Below the favorable surface [of the economy], there are as dangerous and intractable circumstances as I can remember…. Nothing in our experience is comparable… But no one is willing to understand this and do anything about it… We are consuming… about six per cent more than we are producing. What holds the world together is a massive flow of capital from abroad… it's what feeds our consumption binge… the United States economy is growing on the savings of the poor… A big adjustment will inevitably become necessary, long before the social security surpluses disappear and the deficit explodes… We are skating on increasingly thin ice."7

SOME DOTS - ENERGY

The world's network of crude oil pipelines also is now operating at virtually 100% capacity. For almost all of 2004, the world's tanker system operated at full capacity too. This sparked an unprecedented rise in taker rates, which added up to $5 to $6 per barrel to the wellhead price of oil in some key long-haul export routes. - Matthew Simmons. Why are no more tankers being built? Because soon there won't be enough oil to ship to cover what it would cost to build them.
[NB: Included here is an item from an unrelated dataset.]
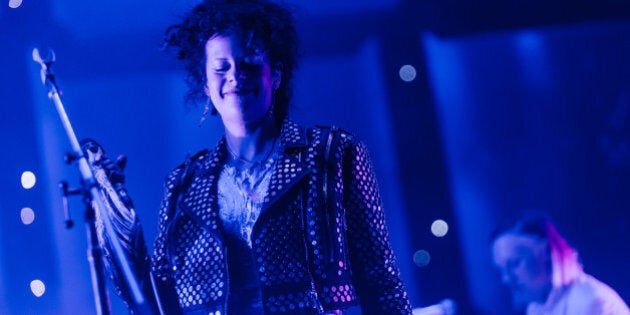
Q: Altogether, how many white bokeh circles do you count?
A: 7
Also from Simmons: [In the oil industry] A lack of qualified manpower is looming high on the list of capacity problems. In addition, the many layoffs and downsizing events that our industry has endured… As a consequence, we now have an aging workforce at a time when the technical intensity of the industry is increasing each year. - Why? Because the industry knows it is going to collapse and no replacements are being trained to fill short-term, dead-end careers.
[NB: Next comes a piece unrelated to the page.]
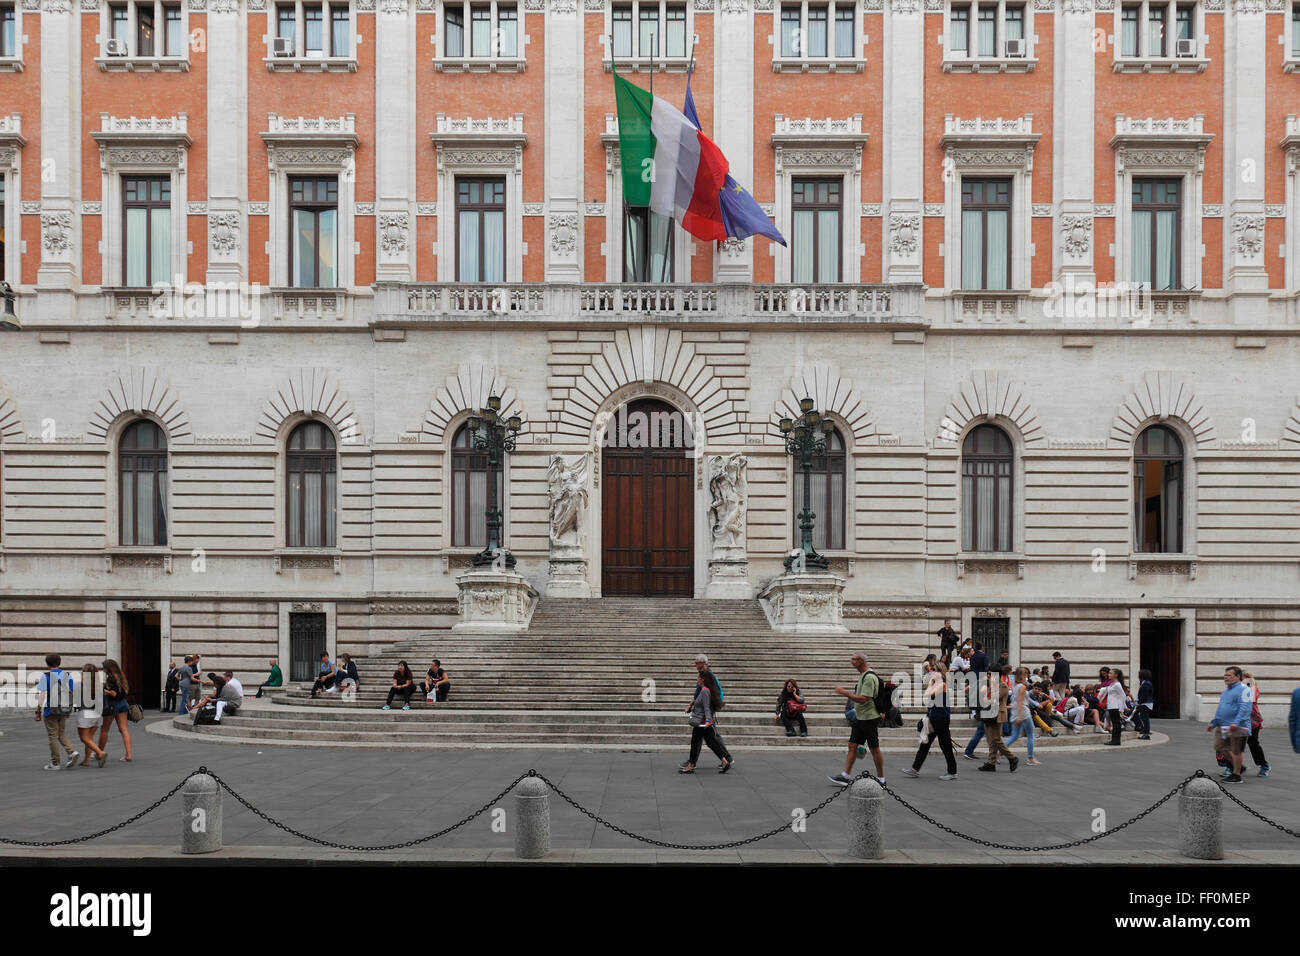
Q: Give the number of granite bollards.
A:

Officials of Mexico's state-owned oil company PEMEX have announced that Mexico's largest oil field, Cantarell, will enter permanent decline this year. - Bloomberg, March 1, 2005.

ExxonMobil is selling its 19 percent stake in China's Petroleum and Chemical Corporation - Forbes, March 2, 2005. This is a likely move to cut losses in the event of war.

Ukraine and Georgia have agreed to reverse the flow of oil in a strategic pipeline from the Black Sea thus effectively reducing Russia's control over some Caspian basin exports. - BusinessWeek, Feb. 28, 2005. A Ukrainian alliance with NATO would deprive the Russian Navy of access to its Black Sea ports.

In a move to bypass US-led efforts to reduce her influence in the world's oil supply chain and access to markets, Russia approved the rush construction of three new oil terminals on the Gulf of Finland to supply Europe. - Moscow News, March 1, 2005. (Three days after the above pipeline decision? Surely these power blocks had been making contingency plans for these events for years).

Saudi Arabia may have already peaked in production as a result of over-producing its fields. Overproduction by water (and gas) injection destroys a reservoir's geologic structure. It is an undisputed certainty that if Saudi Arabia has peaked, the world has peaked. - Al Jazeera, February 20, 2005.

Oil has been rising steadily in terms of dollars, but now it has begun to increase in price relative to the Euro - James Turk, GATA.

Petro Canada has decided to invest $3 billion in the development of Alberta's tar sands in spite of high costs, enormous environmental destruction and dwindling supplies of natural gas needed to make steam to wash the sands. - The Globe and Mail, March 2, 2005.

Royal Dutch Shell, which has downgraded its reserves four times in the last two years (as a result of fraudulent bookkeeping), has announced it may experience a 5% production decline this year. - Forbes, March 2, 2005. The truth comes out.

Iran and Mexico have signed an MOU for mutual assistance in developing oil and gas projects. - Tehran Times, Feb. 20, 2005.